Material provided
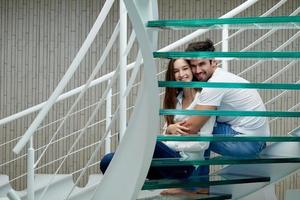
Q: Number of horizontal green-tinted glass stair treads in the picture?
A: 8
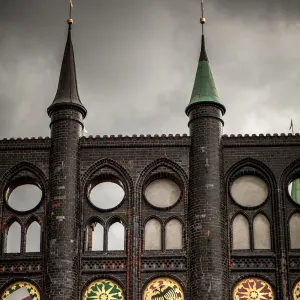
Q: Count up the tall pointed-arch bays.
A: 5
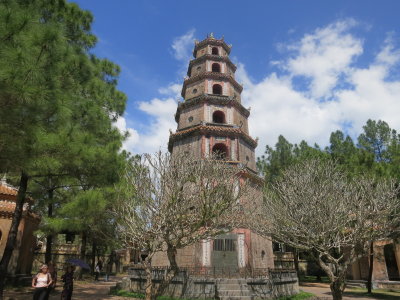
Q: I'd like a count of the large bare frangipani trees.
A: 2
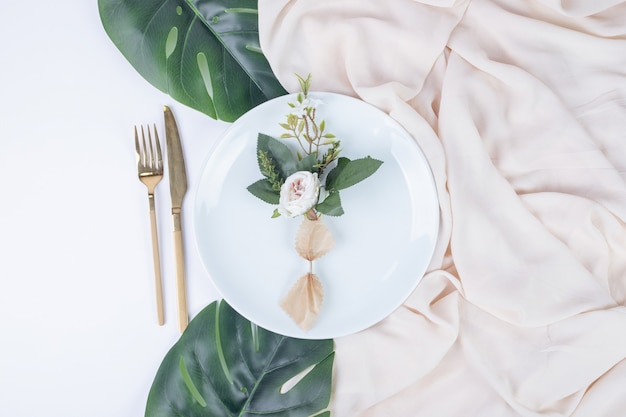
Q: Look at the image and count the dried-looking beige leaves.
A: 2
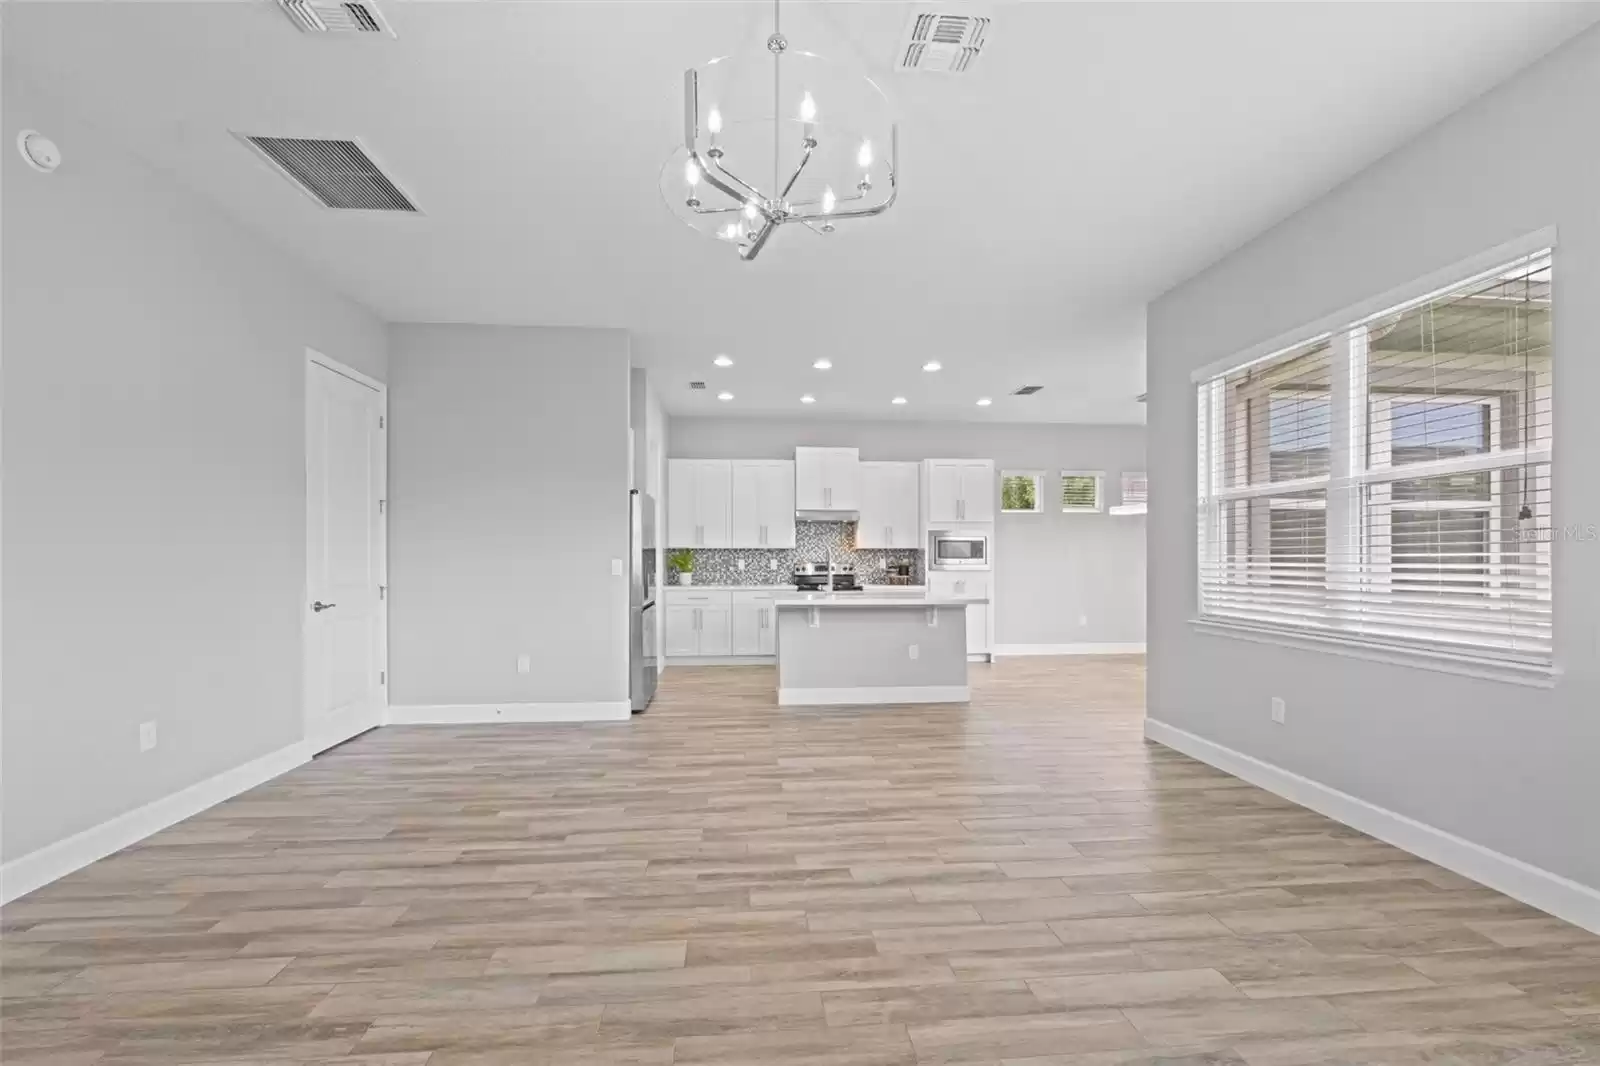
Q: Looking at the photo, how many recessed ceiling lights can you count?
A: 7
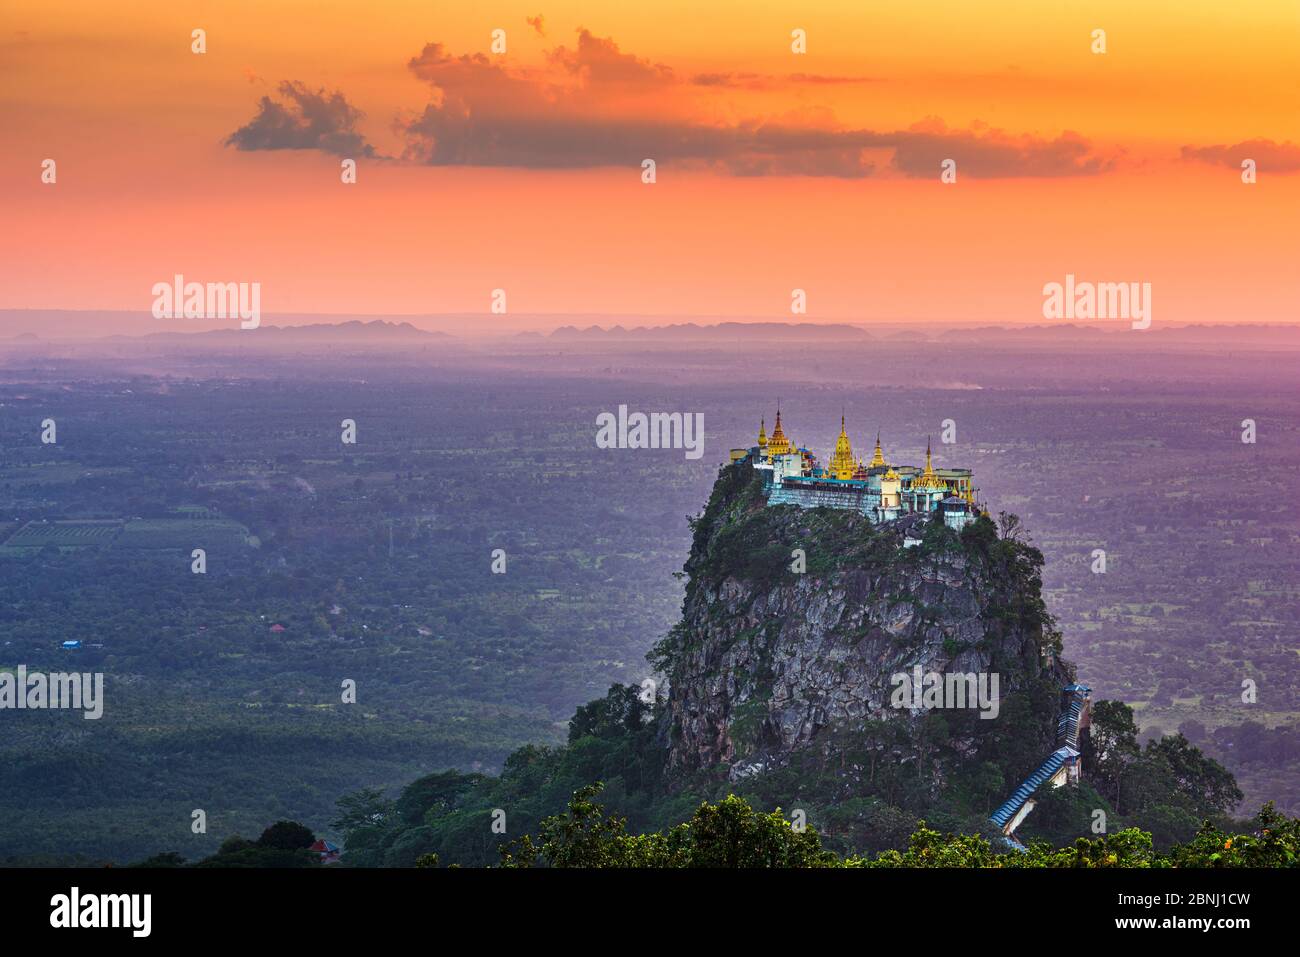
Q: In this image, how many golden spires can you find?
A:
==
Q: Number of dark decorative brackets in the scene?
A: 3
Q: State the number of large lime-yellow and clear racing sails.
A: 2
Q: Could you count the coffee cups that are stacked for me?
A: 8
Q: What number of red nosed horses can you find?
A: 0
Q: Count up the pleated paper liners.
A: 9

Task
Review the material and copy each line in which the word "image" appears.

Output of the exercise
Q: Look at the image and count the dried-looking beige leaves.
Q: In this image, how many golden spires can you find?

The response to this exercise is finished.